The ability to endure low temperatures and freezing is a major determinant of the geographical distribution and productivity of agricultural crops. Even in areas considered suitable for the cultivation of a given species, decreases in yields and crop failure frequently occur as a result of aberrant freezing temperatures. In spite of attempts to minimize damage to freezing-sensitive crops – primarily by using energy-costly practices to modify the microclimate – substantial economic losses resulting from freezing are incurred annually in a diverse array of agricultural crops.

This group has only recently provided the first direct evidence that expression of COR (cold-regulated) genes are functionally involved in cold acclimation. Simply stated, freezing injury is a consequence of freeze-induced cell dehydration, which results in several different lesions in the plasma membrane. In non-acclimated leaves of herbaceous species, the primary lesion is the result of lamellar-to-hexagonal II phase transitions in the molecular structure of the plasma membrane, most often near the chloroplast envelope, as a result of freeze-induced cell dehydration.

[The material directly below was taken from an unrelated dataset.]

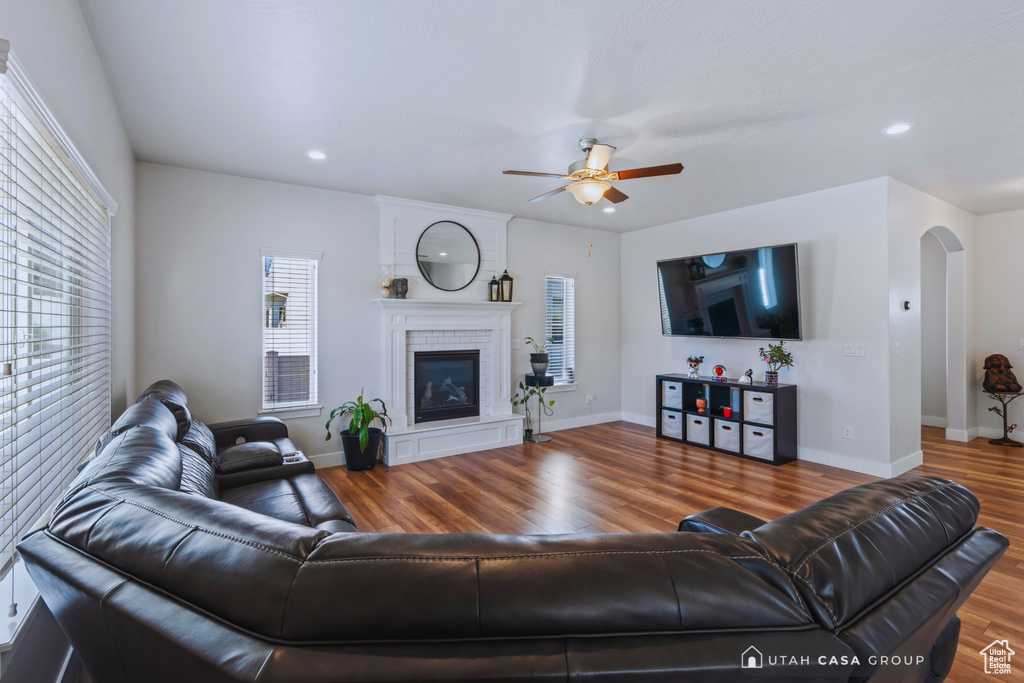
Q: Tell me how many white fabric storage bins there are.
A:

Freeze-induced formation of the hexagonal II phase disrupts both the physical continuity and semipermeable characteristics of the plasma membrane such that the cells become leaky and flaccid.

Studies using NMR, freeze-fracture electron microscopy, and x-ray diffraction have shown that COR15a alters the intrinsic curvature of the inner membrane of the chloroplast envelope and thereby alters the phase transitions of the membranes. X-ray measurements were used to determine the structural phases and lattice constants of the membrane walls. These studies establish that expression of the COR15a gene decreases the propensity for freeze-induced lesions, and improves the freezing tolerance, of non-acclimated leaves of A. thaliana and winter cereals such as rye, wheat, barley, and oat.

High Magnification of Protoplasts
High magnification (65,200) of protoplasts showing ordered HII phase,
well-ordered plasma membrane striated (pm-st) regions,
and loosely ordered swirls (pm-sw). Bar represents 0.25 nanometers.